[Saved data entries]

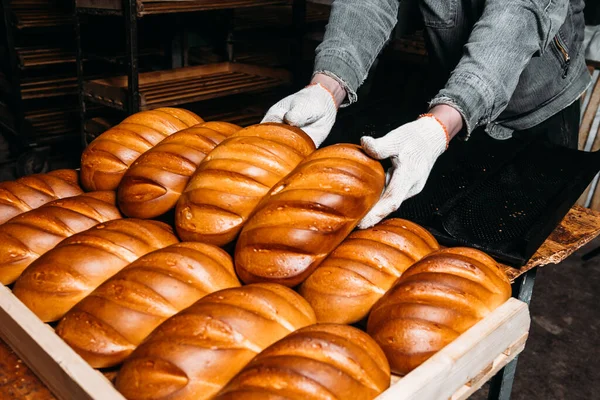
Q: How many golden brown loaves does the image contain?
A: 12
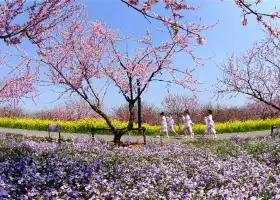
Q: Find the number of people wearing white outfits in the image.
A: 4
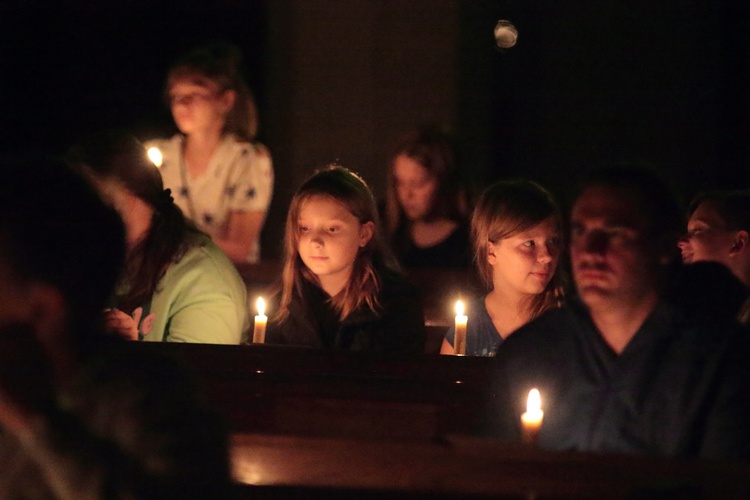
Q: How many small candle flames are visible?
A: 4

**EXERCISE AIM**.
Word for word, restate all of the data, but do not copy the pictures.

**ANSWER SECTION**.
Q: How many golden brown loaves does the image contain?
A: 12
Q: Find the number of people wearing white outfits in the image.
A: 4
Q: How many small candle flames are visible?
A: 4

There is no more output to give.